Mountains ‘at tipping point’, scientists sound alarm

“Herds that come down from the summer pastures much earlier because there is nothing left to eat up there. Or hikers desperately looking for famous waterfalls reduced to a drip, or even a “place where the water still flows”. This heartbreaking spectacle, Dirk Schmeller and Adeline Loyau, researchers of the Functional ecology and environment laboratory of Toulouse* (LEFE), attended this summer, during their traditional campaigns in the Pyrenees. Not particularly surprised.

These researchers, who six months ago revealed that certain limpid altitude lakes with paradisiacal appearances could contain real toxic cocktails and advised to think twice before filling a gourd in them, are used to being ominous birds. And since the situation is not only worsening in “their” Pyrenees, since they have clearly noted that, even in summer, it is now dangerous to climb the Alpine glaciers, they are going to the top speed. They are at the origin of a global alert on the threats which weigh, in the whole world, on the mountains, these ecosystems more fragile than the others. Written by 22 scientists, of eleven different nationalities, this call launched in a specialized journal takes stock of research and the six major threats that weigh “on all sides” on altitude systems.

“Raise awareness”

“We don’t want to play the killjoy, what we want is to raise awareness”, insists Dirk Schmeller for whom, obviously, the main threat remains global warming, “much stronger in the mountains than at low altitude “. Hydroelectric dams, which combine “excessive water abstraction” and “land artificialization” are also in its sights, as are the impacts of mass tourism.

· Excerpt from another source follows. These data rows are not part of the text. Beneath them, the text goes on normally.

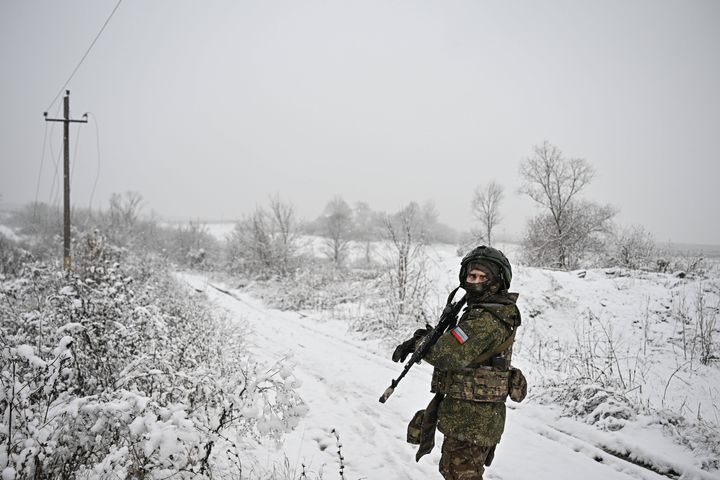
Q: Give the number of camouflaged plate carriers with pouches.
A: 1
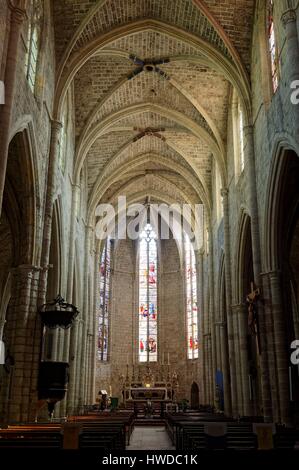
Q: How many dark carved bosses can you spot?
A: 2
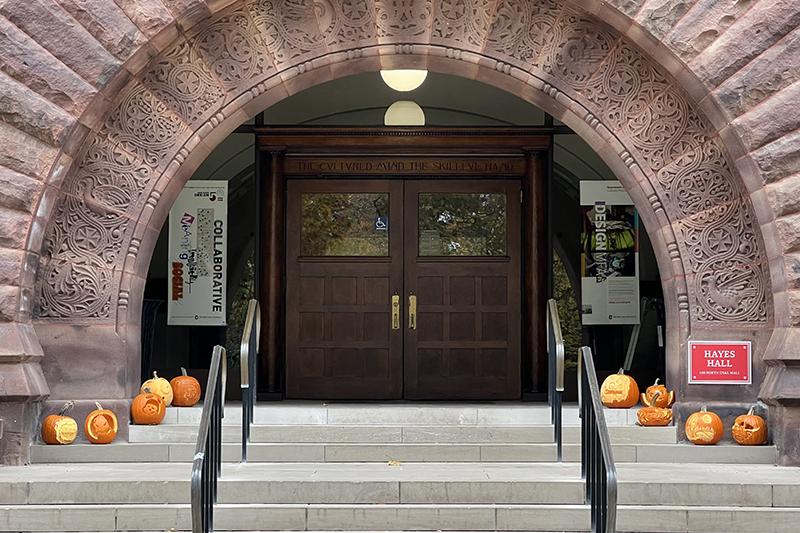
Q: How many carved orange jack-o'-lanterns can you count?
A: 10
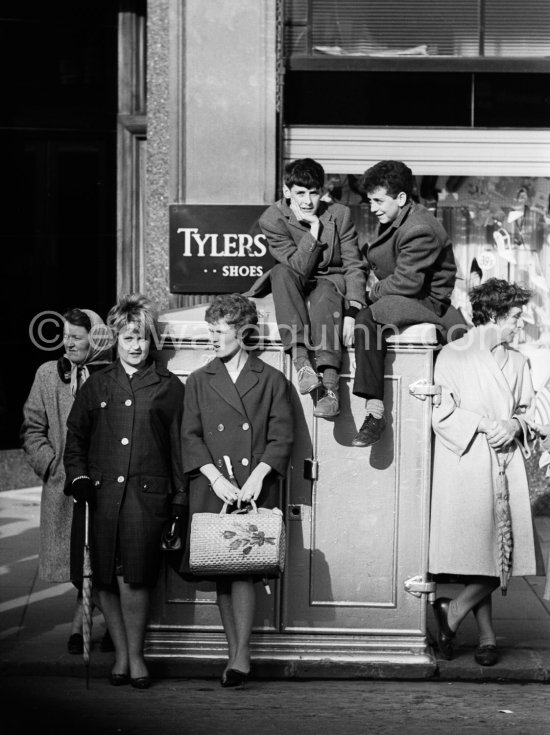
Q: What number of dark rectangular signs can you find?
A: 1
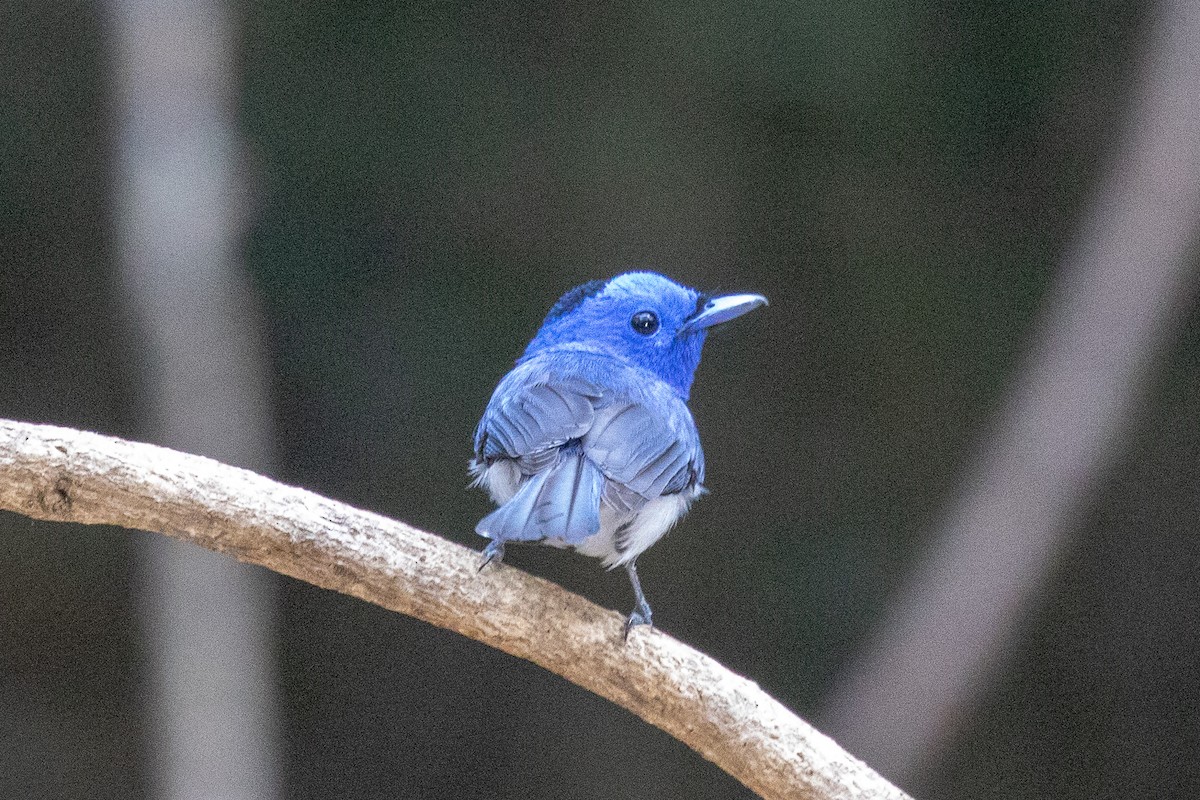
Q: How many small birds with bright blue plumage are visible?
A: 1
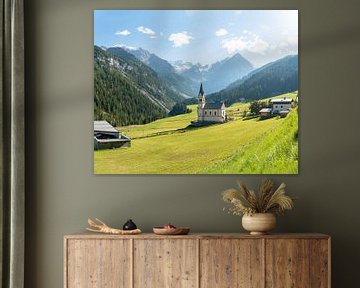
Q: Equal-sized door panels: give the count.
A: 4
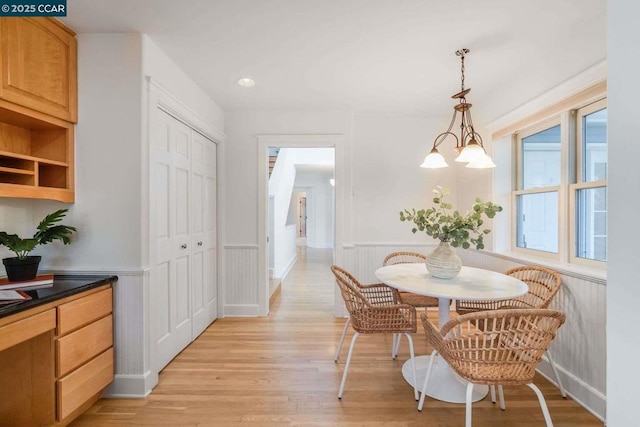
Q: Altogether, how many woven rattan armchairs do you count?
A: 4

Scientists also identify other less obvious dangers such as the famous “poisoning” which delight anglers, sometimes with the risk of introducing, at the same time as fish, “pathogens” or toxic algae. unknown in an ecosystem already weakened by the rise in water temperature.

The picture is dark, very dark. But Dirk Schmeller, tired of preaching in the desert when he gives expert advice for the National Council for the Protection of Nature, is convinced that we are “coming to a tipping point” for the mountains. “The shock absorbers could break on impact. If decisions are not made, nature will do it for us”, warns, pessimistic, Adeline Loyau.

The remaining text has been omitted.